(WHAT YOU NEED TO DO): For the records shown below, return an exact copy that excludes the pictures.
** MATERIAL SUPPLIED follows **
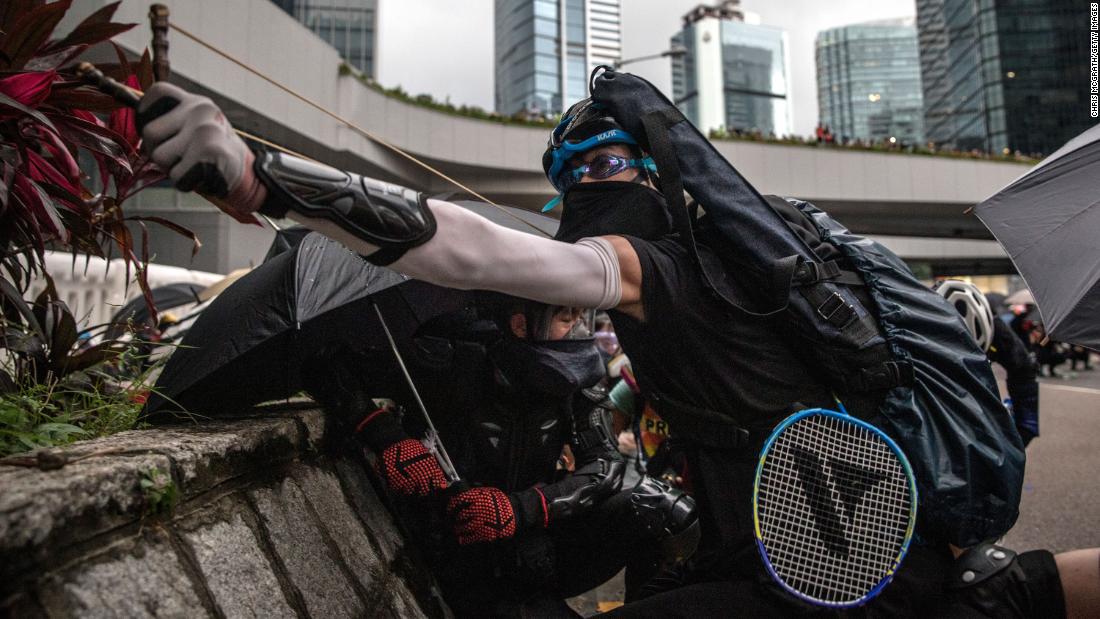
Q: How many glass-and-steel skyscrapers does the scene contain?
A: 5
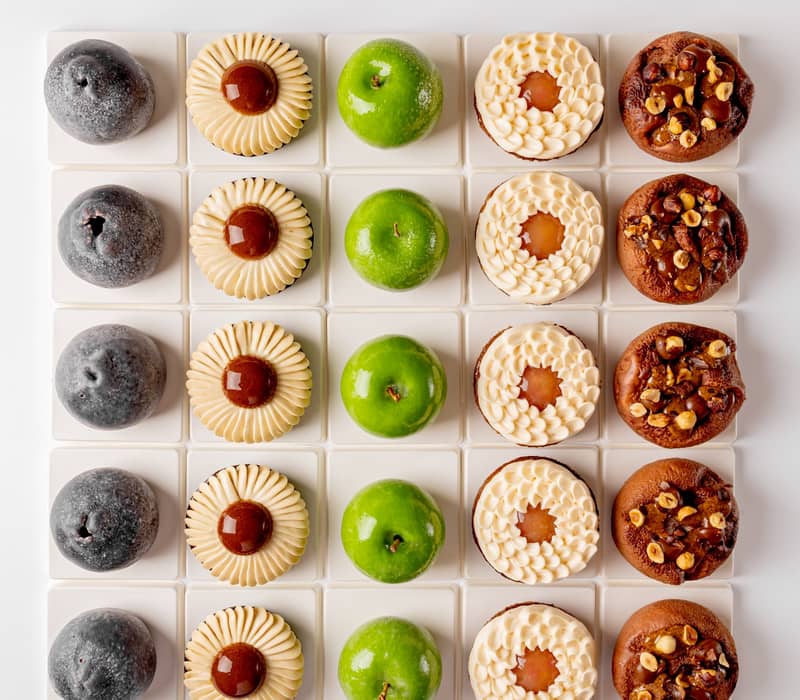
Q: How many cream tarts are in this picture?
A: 10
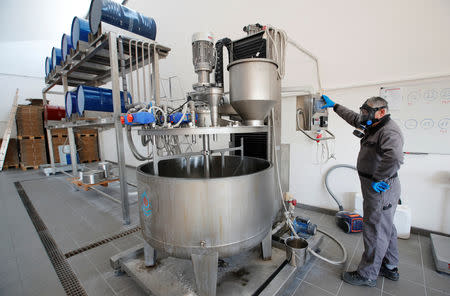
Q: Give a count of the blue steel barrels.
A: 7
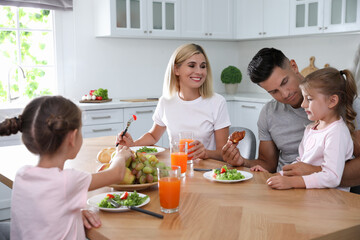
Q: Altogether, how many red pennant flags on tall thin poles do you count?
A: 0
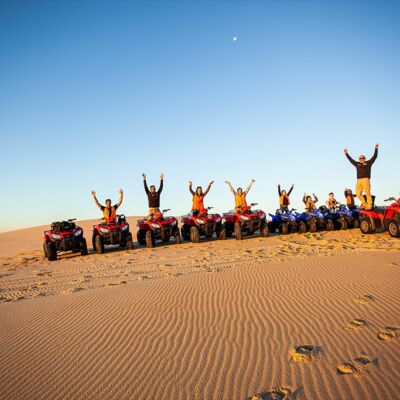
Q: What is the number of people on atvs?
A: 9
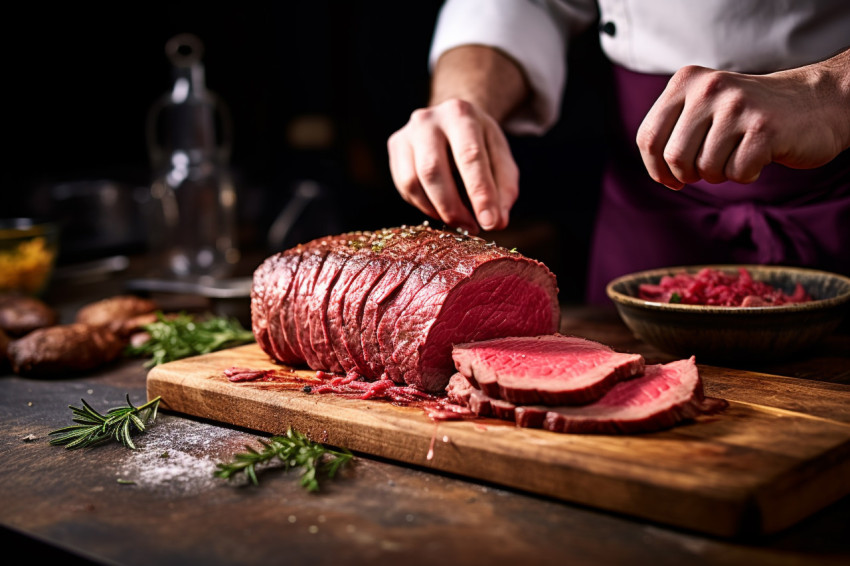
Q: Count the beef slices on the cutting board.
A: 2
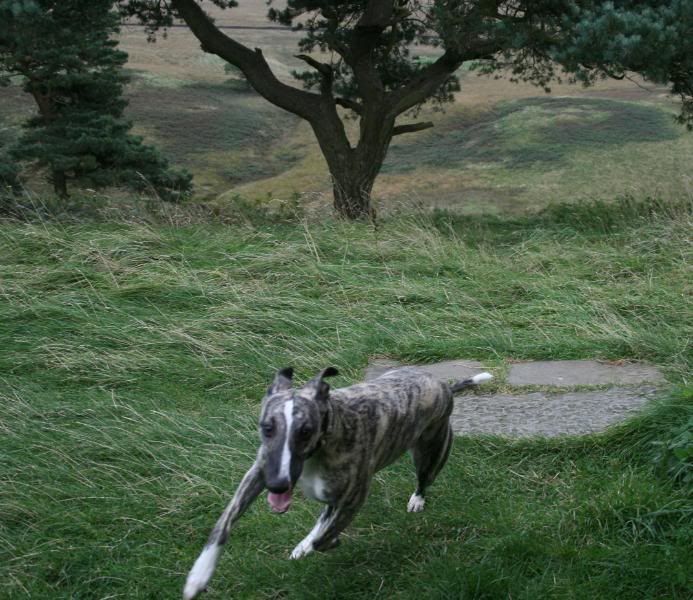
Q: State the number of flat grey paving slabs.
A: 3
** End of MATERIAL SUPPLIED **
(RESULT BELOW):
Q: How many glass-and-steel skyscrapers does the scene contain?
A: 5
Q: How many cream tarts are in this picture?
A: 10
Q: Give a count of the blue steel barrels.
A: 7
Q: Altogether, how many red pennant flags on tall thin poles do you count?
A: 0
Q: What is the number of people on atvs?
A: 9
Q: Count the beef slices on the cutting board.
A: 2
Q: State the number of flat grey paving slabs.
A: 3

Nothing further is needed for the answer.